◆ Brief: In your copy, leave out the pictures and repeat every record exactly.

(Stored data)
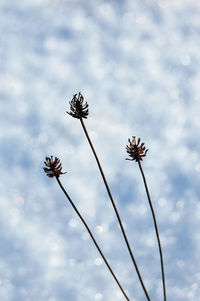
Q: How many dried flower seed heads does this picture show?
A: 3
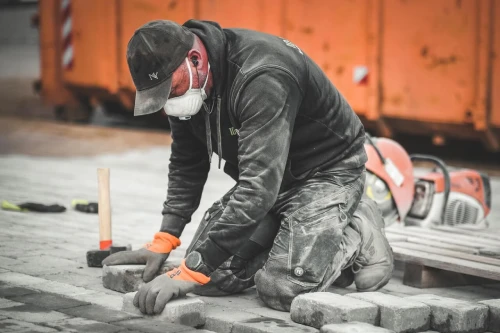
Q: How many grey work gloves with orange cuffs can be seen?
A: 2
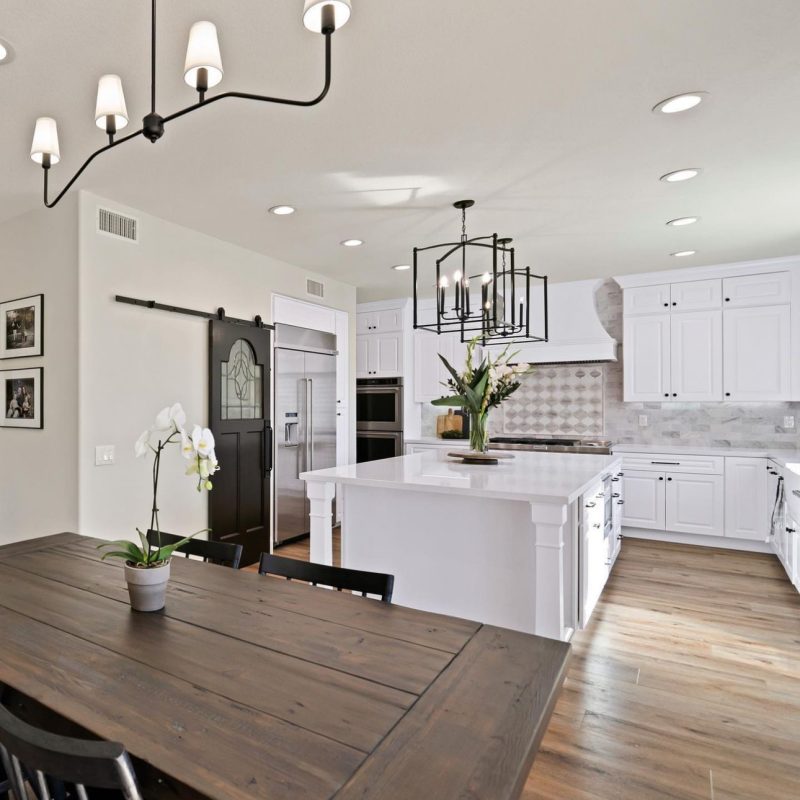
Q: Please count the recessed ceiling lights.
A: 8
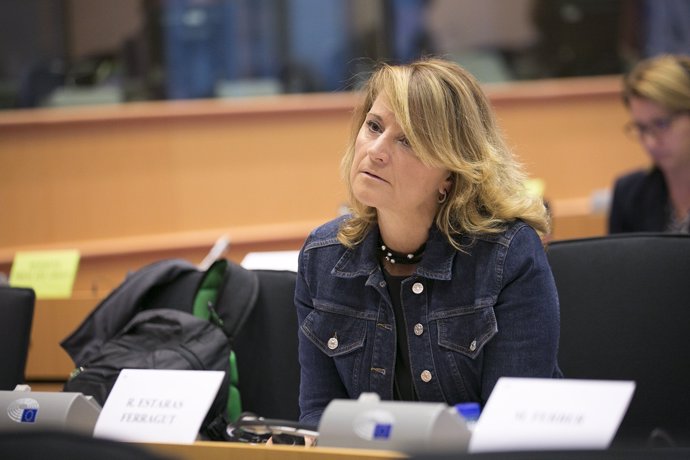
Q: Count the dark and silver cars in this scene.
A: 0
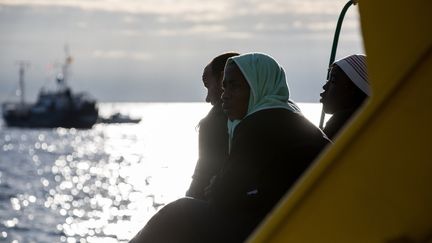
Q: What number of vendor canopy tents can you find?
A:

◆ Response for this exercise:
Q: How many dried flower seed heads does this picture show?
A: 3
Q: How many grey work gloves with orange cuffs can be seen?
A: 2
Q: Please count the recessed ceiling lights.
A: 8
Q: Count the dark and silver cars in this scene.
A: 0
Q: What number of vendor canopy tents can you find?
A:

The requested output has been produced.